Maybe it’s time to put your concern aside and start doing something about it. 

But, that seems to be the problem: to start. How many times do we leave brilliant ideas at the mercy of our own fate simply because taking the first step into practice seems too painful? 

Now, listen, there is a solution for that: make the first step the easiest possible. If you are still not convinced that it is worth stop worrying about your health, take a small step in the direction to that. Here are three simple and achievable ways to do that:

1. Eat well (I mean, really well)

Nowadays, there is an infinity of information (useful and useless) on books and the internet about low fat, zero gluten or lactose free diets, others rich in protein, beaten in the blender and so on. But it seems that instead of helping us, all this information is only confusing us. It’s frustrating, I know.

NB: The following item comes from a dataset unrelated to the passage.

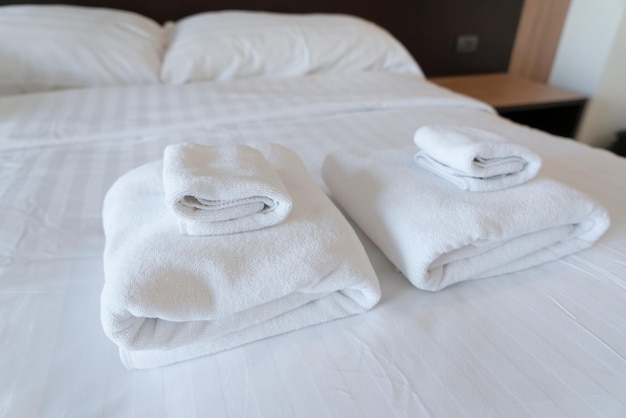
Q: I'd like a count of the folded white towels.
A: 4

What I have experienced and worked for me is simpler than you might think: try to consume what your grandparents would recognize as real food.

Here are some hints:

– Fruits (in moderation, because of the sugar content);

– Vegetables (preferably dark green ones);

– Whole grains (if you are not trying to loose weight); and

– Healthy fats (eat those avocados and walnuts!).

It’s that simple. 

Each individual should decide which type of food comes in each of the above categories, according to his palate or nutritional restrictions. 

And don’t worry about counting calories! Hunger is what should be a guide to decide the amount of healthy food that goes to your plate. You might well agree that there are no shortage of delicious and nutritious alternatives for that.

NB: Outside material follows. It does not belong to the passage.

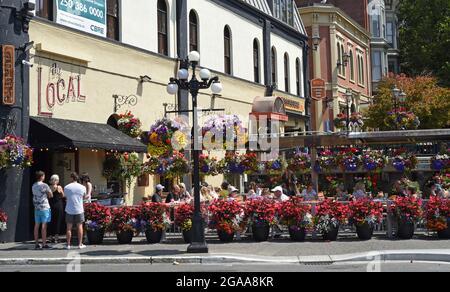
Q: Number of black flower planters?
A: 11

Now, it’s not worth consuming too much:

– Saturated fat (cut down those industrialized biscuits);

– Sugar (let the milk chocolate be an occasional treat rather than a daily dessert);

– Sodium (remember to read the labels to aim for less than the daily requirement); 

– Processed grains (yes, that mean avoid the white list: bread, pasta, rice, etc); and

– Alcohol (it’s up to you to take that glass of whine before bedtime).

As our grandparents would have said: “Eat everything, but in moderation”. And, remember: eat well does not mean to go hungry, or to follow certain diet.

Seek to eat well every day. Once done that, the next step in maintaining health is:

2. Practice physical exercises

All calories consumed are stored in the form of, you know, fat. Who consumes more calories than burns it stores the excess. That is why my television is always off on leisure times and I am out playing with my little child. 

If you work in an office, take a break, but not to get another coffee. Stretch out. Use the stairs instead of the elevator. Find your tennis shoes and get out for a run. If you really lack motivation to do it alone, enroll in a gym — where you might find people to inspire you in some way.

Beware that anaerobic exercise (lift weights or bodybuilding) helps to form bone density and muscles. On the other hand, aerobic exercises focus on burning calories, help in endurance, strength, heart health and lung capacity. You might also be aware that aerobic activities accelerate your metabolism during and hours after exercise.

For me, besides playing with my child, walking has always been my favorite exercise. A 30-minute walk can burn up to 150 calories. Besides, it helps to strengthen the heart, increase bone density and create physical stamina.

That is right: exercise does need to be complicated and does not require a expensive gym membership.

Now, if you lead a sedentary life, take it easy. Consult your doctor to recommend a slow start that will lead to a regular exercise regimen.

Also, make sure you also drink plenty of water as you increase your exercise levels.

After all, you will also need to sleep well. And is there anything easier to do than that? 

Hey, wait, before you start counting sheeps, try to finish reading the next topic. It will be brief, I promise.

3. Aim to get enough sleep

Sleep is a time when the immune system recovers. An adult needs eight hours of sleep daily, on average. People who sleep less than six or more than nine hours a night have higher mortality rate than those who regularly sleep seven to eight hours.

Remember: eat well, practice regular physical activity, and get enough sleep. 

Oh, and stop worrying about your health!